Дамиан отворачивается.
— Пей. Или я буду поить тебя силой, а до этого ошпарю лицо, и ты уже не будешь таким красивым. Ну же, пей.
— Так о чём ты жалел?
— Пей — скажу.
Дамиан нехотя забирает кружку, и Ромион отодвигается, тоже прислоняется к стене.
— Тебя я жалел, дурачок, разве непонятно? Ты бы себя тогда видел — ходячий мертвец. Даже сейчас выглядишь лучше.
— Лучше… Лучше бы ты меня тогда убил, — шепчет Дамиан, ставя пустую кружку на пол. — Лучше бы хоть кто-нибудь меня тогда убил. Если бы это сделали, я бы никогда не смог вернуться.
Ромион снова закрывает глаза, но голос его звучит спокойно:
— Как ты вернулся?
— Не знаю. — Дамиан качает головой и снова отворачивается.
— Как… Как ты можешь не знать?
— Мне снился странный сон, но я его почти не помню, — тихо, шёпотом отвечает Дамиан. — А потом я очнулся здесь.
— Ладно, — вздыхает Ромион. — Хорошо. Но ты всё остальное помнишь? Что ты делал, когда… Ты помнишь?
— Да, — еле слышно отзывается бывший Властелин.
— Отлично, — теперь голос Ромиона звучит почти зло, но даже так в нём сквозит жалость. — Тогда вспомни, пожалуйста, куда ты дел тело принцессы фей?
Дамиан резко оборачивается.
— Она мертва?!
— А, то есть это ты не помнишь. — Ромион тоже оборачивается. — Как ты её проклял, когда она свою иллюзию сняла, не помнишь, да? И как в свою лабораторию её утащил, не помнишь тоже?! — Он почти кричит, потом выдыхается, ловит полный ужаса взгляд брата. И говорит уже тише: — Вспомни, пожалуйста, что ты с ней сделал? Когда с её матери снимут заклинание, она спросит о дочери. Что ей ответить?

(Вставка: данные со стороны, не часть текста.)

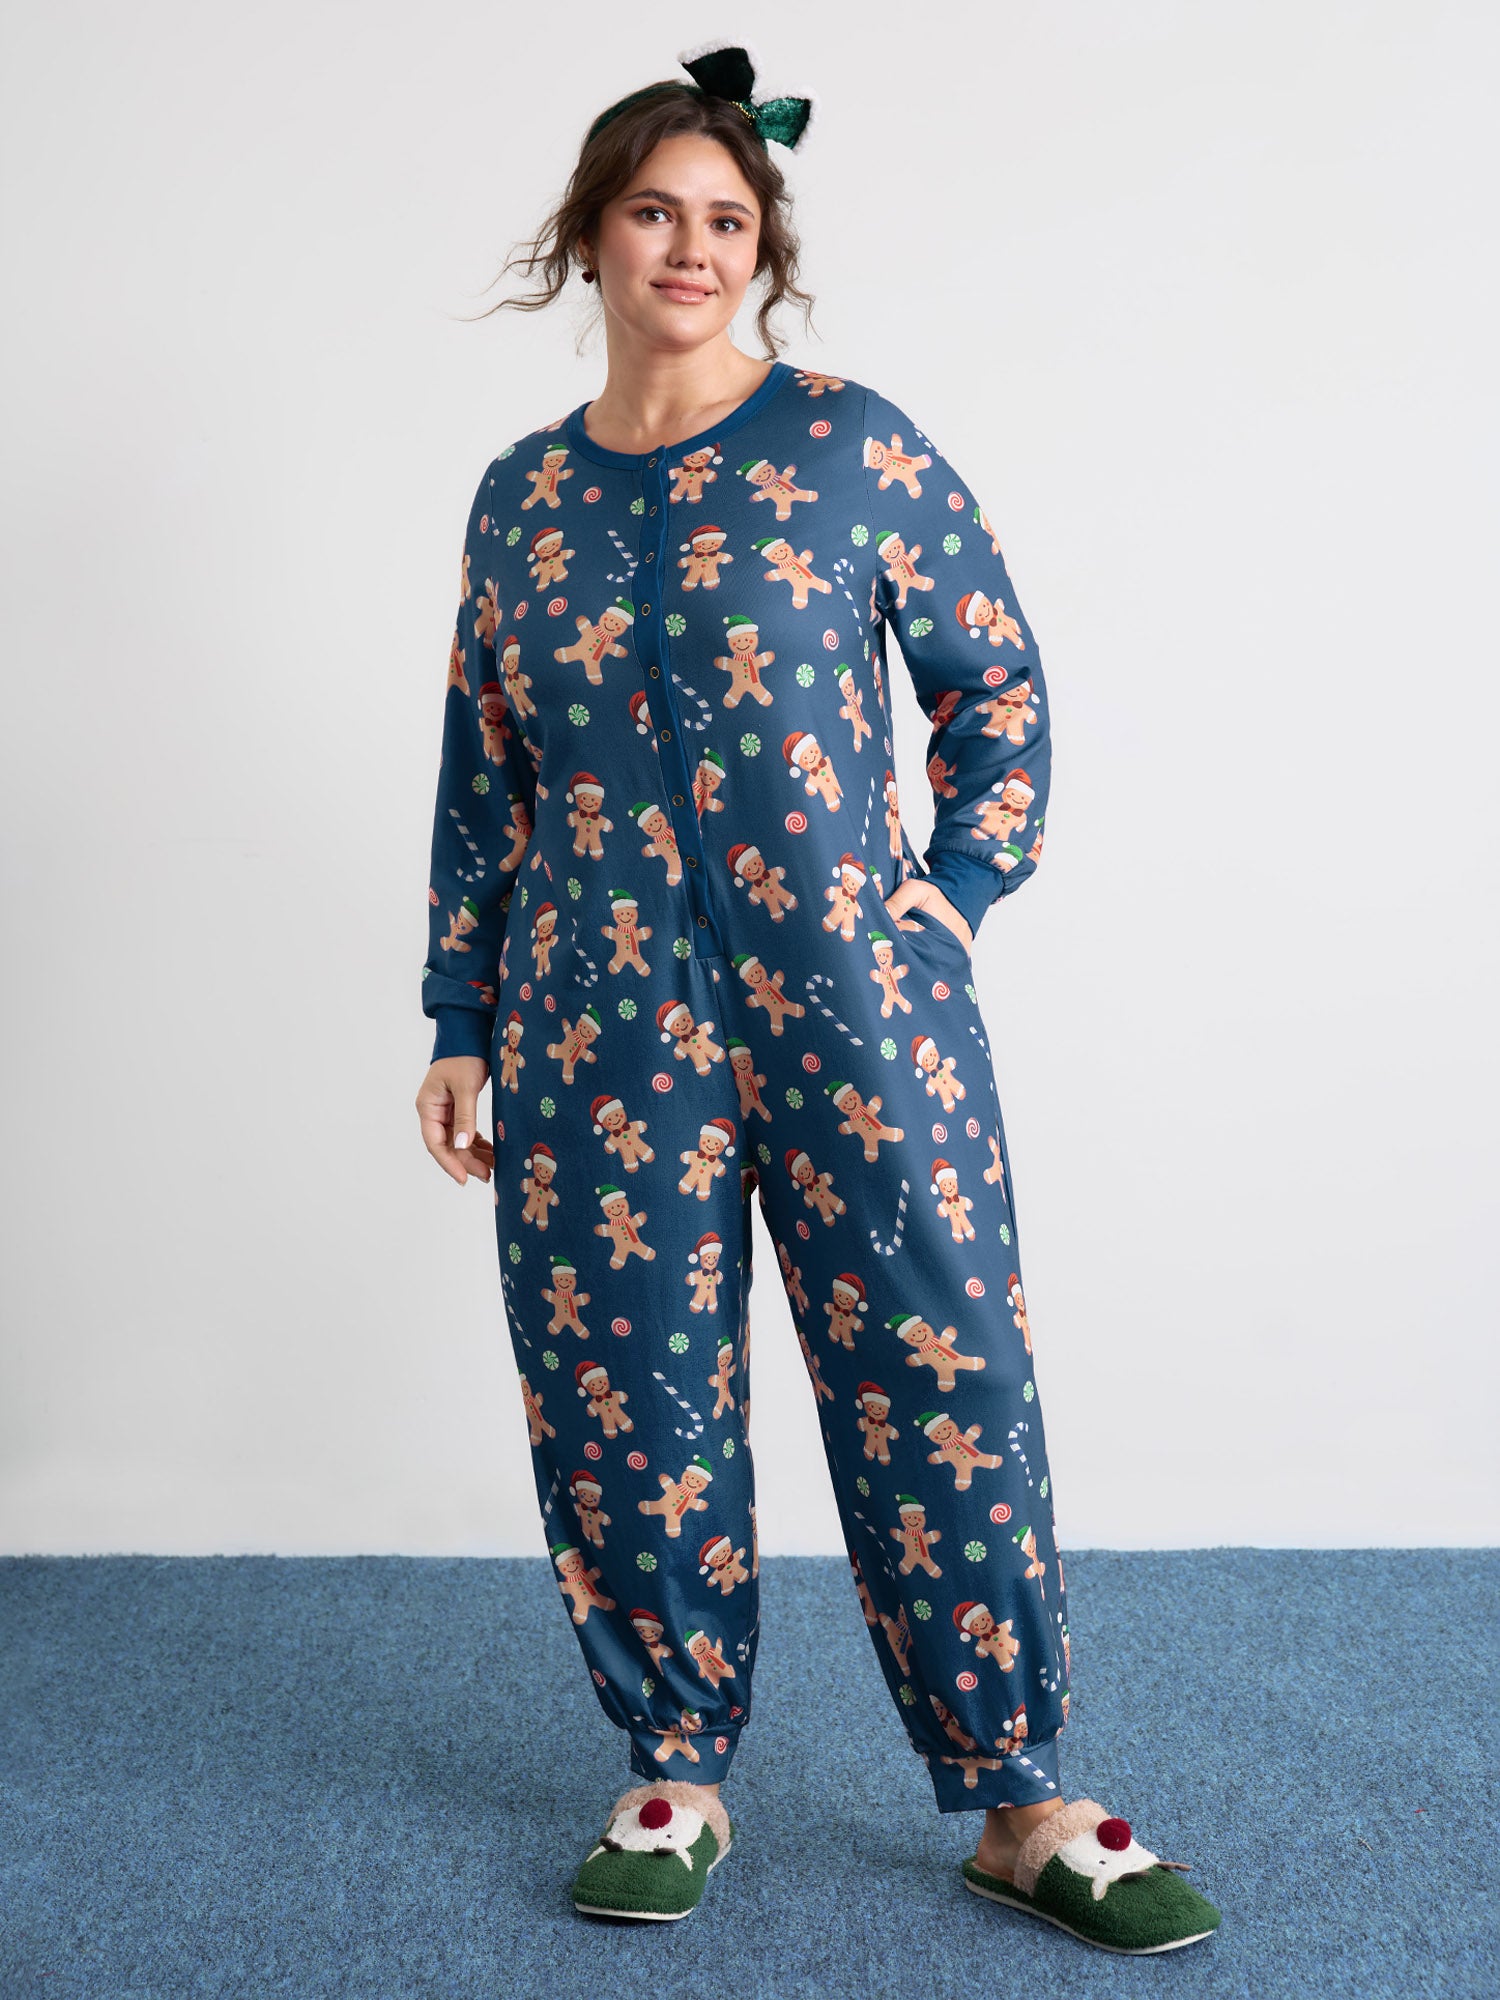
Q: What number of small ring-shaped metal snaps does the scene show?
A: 9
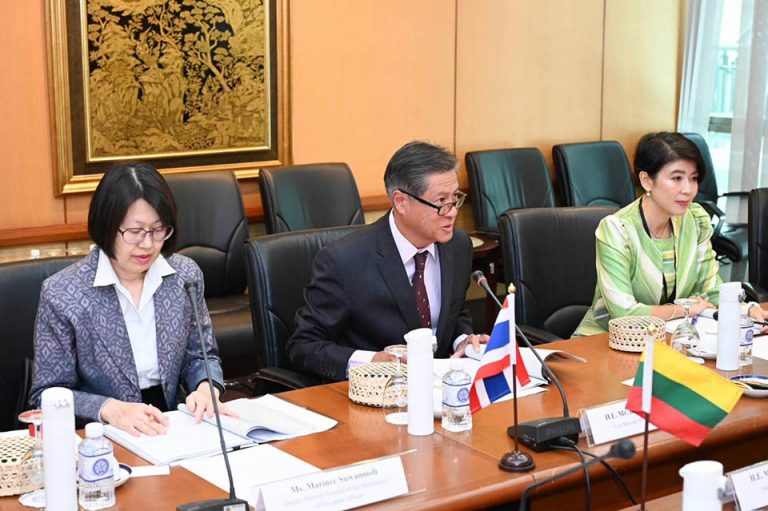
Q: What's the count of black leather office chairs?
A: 9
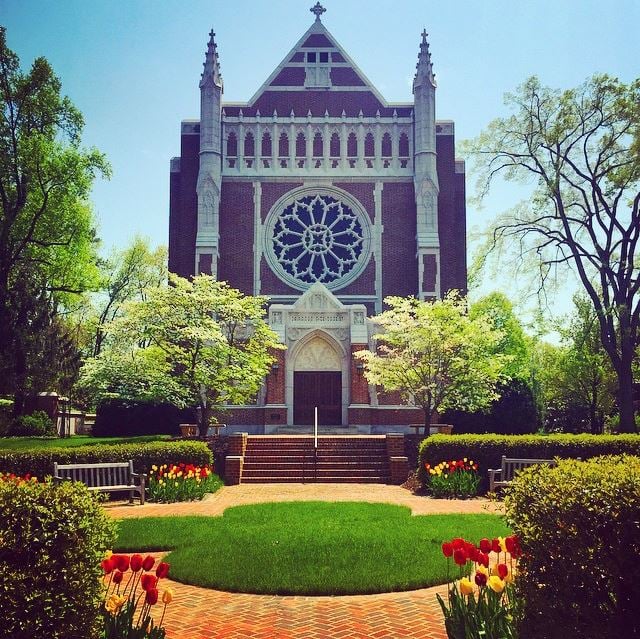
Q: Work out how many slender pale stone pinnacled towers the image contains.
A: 2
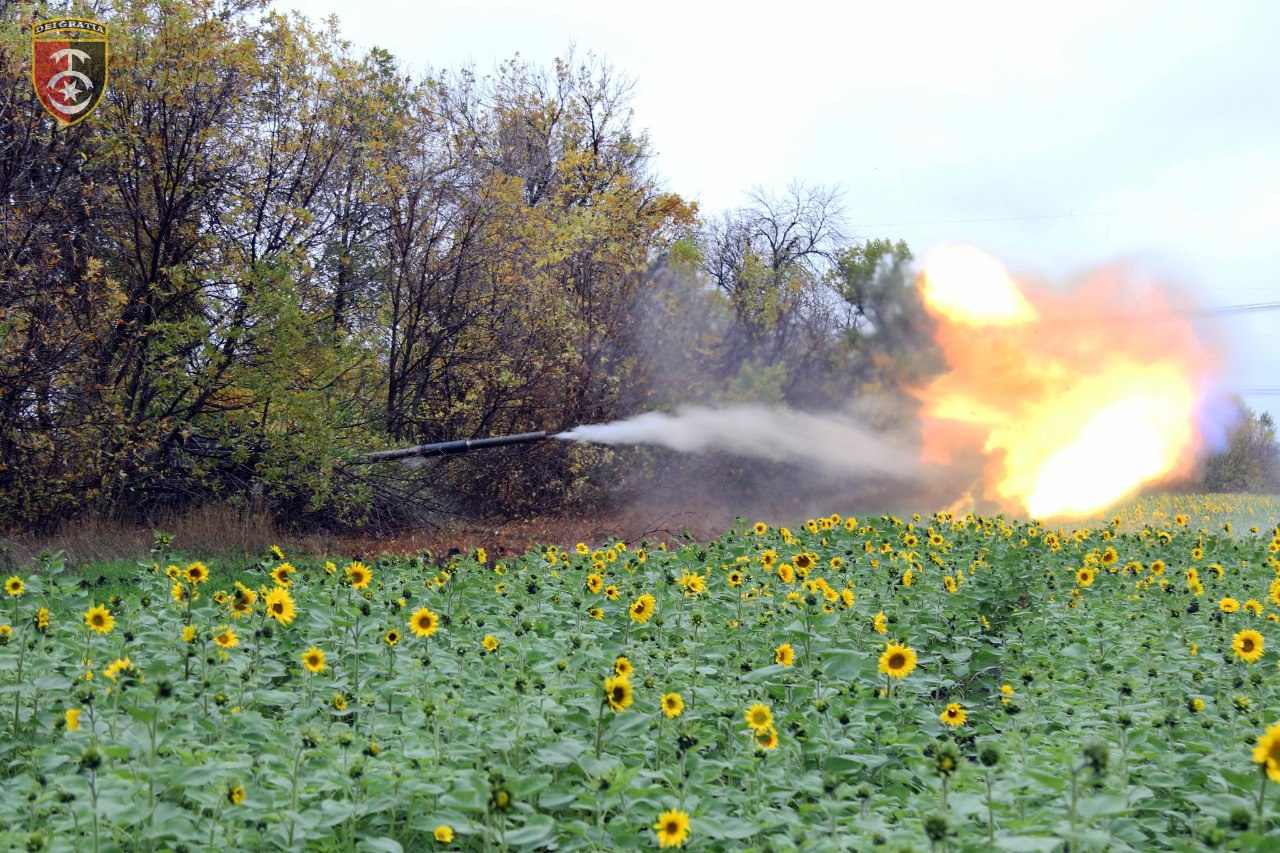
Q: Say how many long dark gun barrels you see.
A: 1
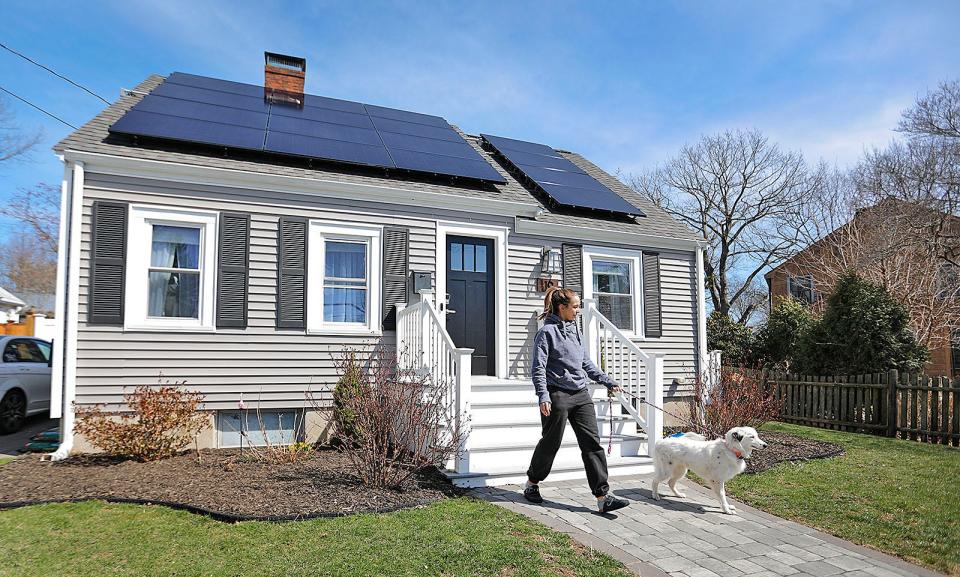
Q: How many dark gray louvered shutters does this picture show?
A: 6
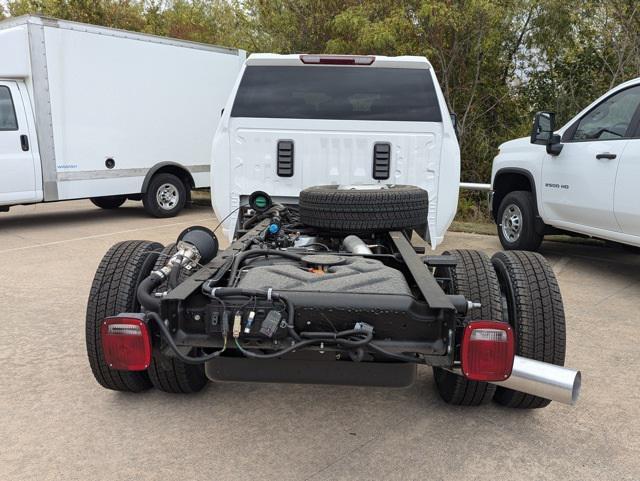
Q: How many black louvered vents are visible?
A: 2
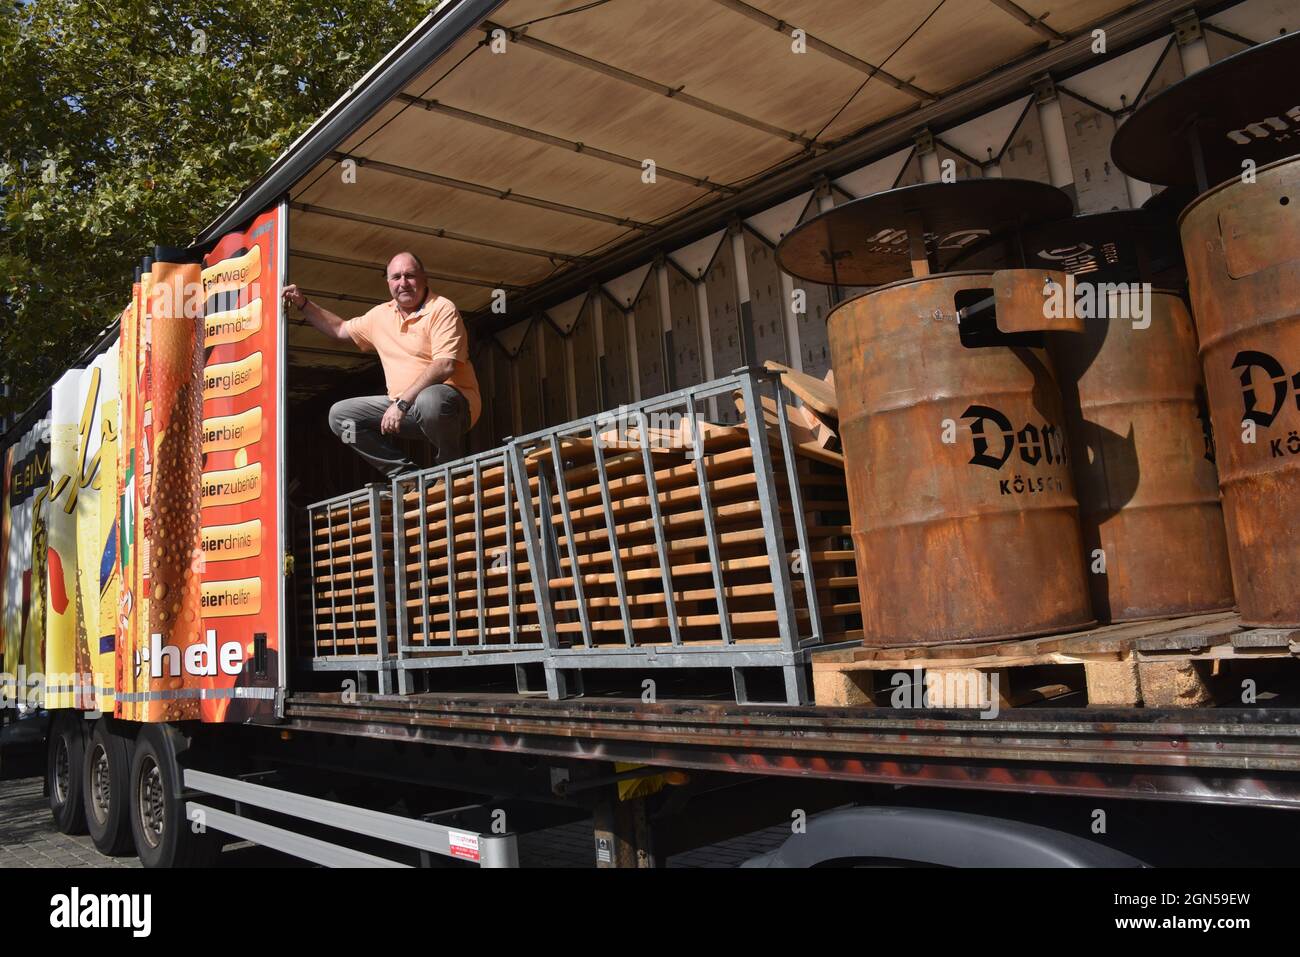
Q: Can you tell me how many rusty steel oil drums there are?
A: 3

Дамиан моргает, потом закрывает лицо руками и запрокидывает голову — затылок глухо ударяется о стену.
— Я не мог… Я не мог!
— Дами, — тихо говорит Ромион. — Ты был не в себе. Этого уже не вернуть. Прекрати праздновать труса и успокойся. — Он с силой убирает ладони с лица брата. — Ну же. Жизнь продолжается. Не помнишь — не страшно, вспомнишь потом. Всё будет хорошо…
Дамиан снова смеётся — истерично, громко… и замолкает, когда брат отвешивает ему оплеуху.
— Дами, ты, конечно, дурак, но ты, бездна и все демоны, мой брат. Ты убил Виолу и теперь остался у меня один. Я понимаю, что не значу для тебя ничего, но будь добр, когда в следующий раз ударишься в это своё… чёрное и безысходное, подумай, что кое-кто тебя здесь ждёт.
Дамиан вздрагивает, а Ромион встаёт и, тяжело вздохнув, идёт к двери.
— И поешь. Пожалуйста. Я специально приказал готовить твоё любимое, повар, что, зря старался? А, впрочем…
— Когда казнь?
Ромион замирает перед дверью.
— Что?
— Когда меня казнят? — спокойно повторяет Дамиан, впервые глядя ему прямо в глаза.